#WomenInCrypto

@OrangelGilCrypto

A technological revolution that still discriminates

Web3 promised equity, anonymity, and decentralization. But in practice, the figures show another face. According to the Boston Consulting Group (2023) report, only 13% of Web3 startup founders are women, and the salary gap compared to their male counterparts can reach up to 34% in technical and financial leadership roles.

Mettalex CMO and crypto-feminism advocate, Maya Zehavi, states:

"Decentralized technology does not guarantee inclusion if the same biases of the old system are still encoded in culture and capital."

Advantage or disguised discrimination?

Some Web3 companies have started hiring women in visible positions to appear diverse, but without allowing them real access to decision-making power.

"There are times when being a woman opens the door for me, but it also keeps me out of important decisions,"

declared Evin McMullen, CEO of Disco.xyz.

This practice, known as tokenism, has led many developers, investors, and designers to create parallel spaces like SheFi, Women in Blockchain Talks, and Blu3 DAO, where female participation is not only welcome but necessary.

A woman leading with code in a Web3 environment, where inclusion is still a pending promise.

What is not seen: invisible gap in code and capital

Beyond the figures, there is an even quieter barrier: access to venture capital.
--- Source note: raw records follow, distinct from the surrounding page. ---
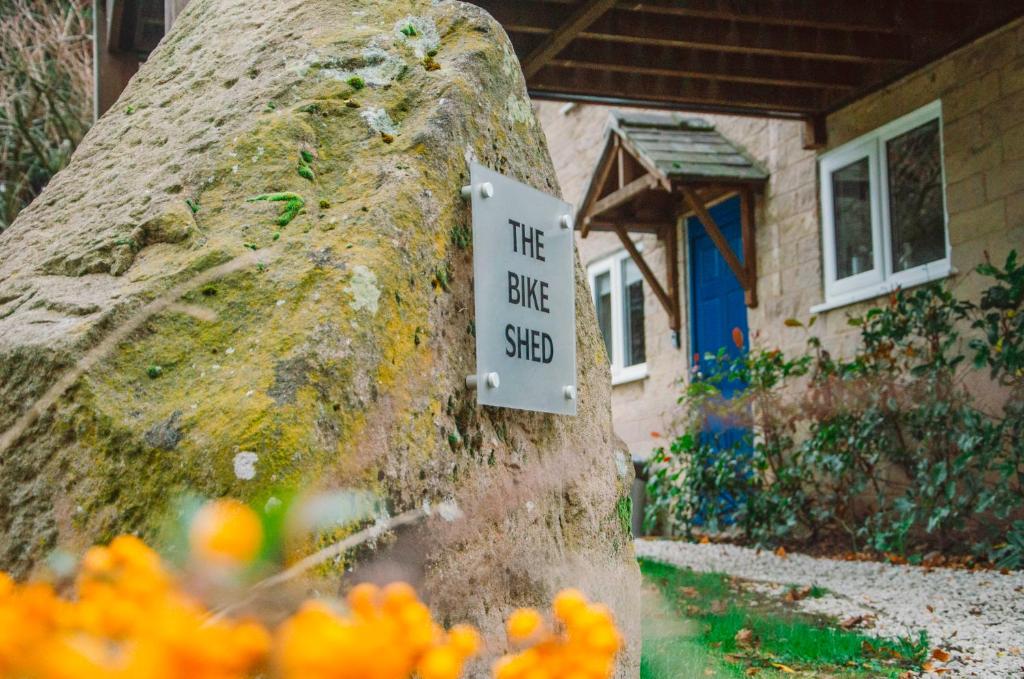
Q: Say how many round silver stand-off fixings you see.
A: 4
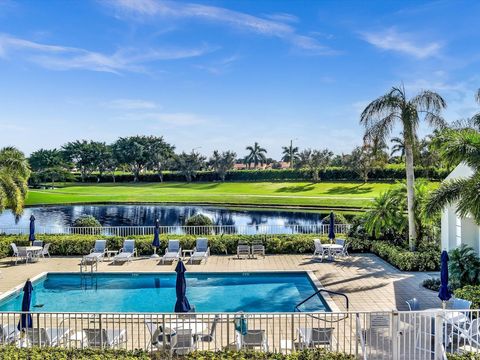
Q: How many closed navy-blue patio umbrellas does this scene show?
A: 6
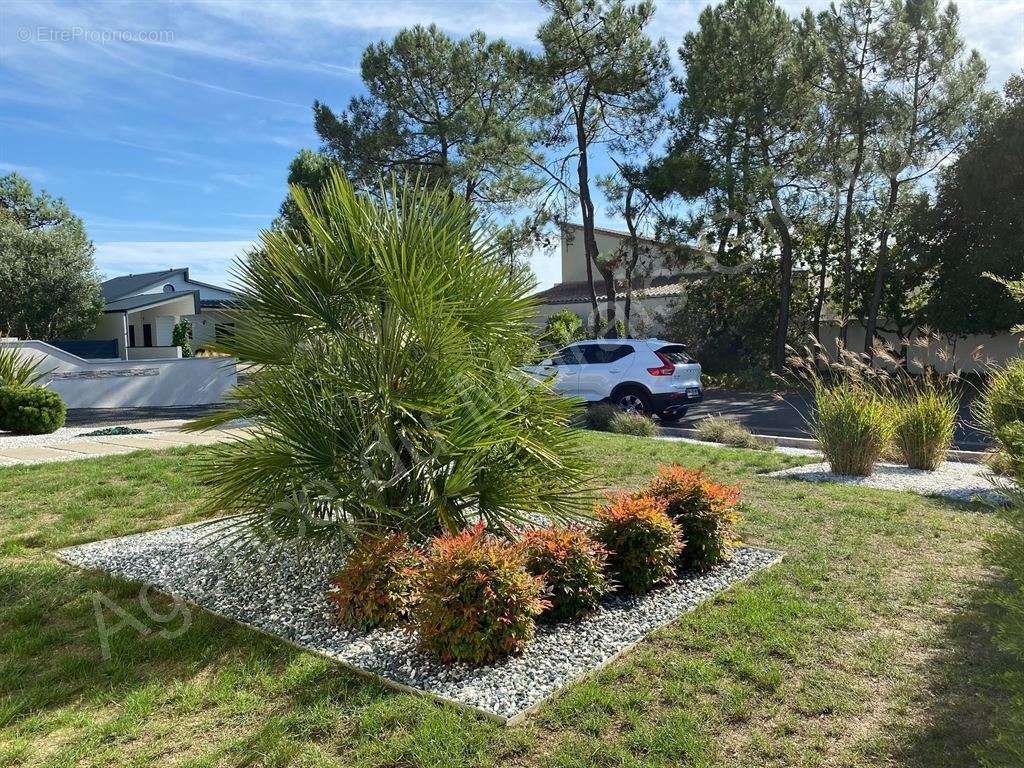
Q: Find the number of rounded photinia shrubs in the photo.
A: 5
According to Crunchbase data, only 2% of Web3 funding in 2024 was allocated to women-led teams. Meanwhile, men with less solid backgrounds but greater visibility continue to monopolize the funds.

For digital activist and data analyst Cleve Mesidor,

"True inclusion is not measured in conference panels, but in investment balances and governance participation."

How to reverse this bias without breaking the decentralized promise?

It's not about enforcing quotas, but about redesigning incentive and governance models so that women's voices are not only present but count. Gender-focused Web3 education, targeted funding, and active mentorship are key tools.

But it is also the critical surveillance of a community that still claims to be "free," while repeating patterns of exclusion that come from the system it claims to challenge.

Is Web3 really decentralized if women continue to be a minority in power?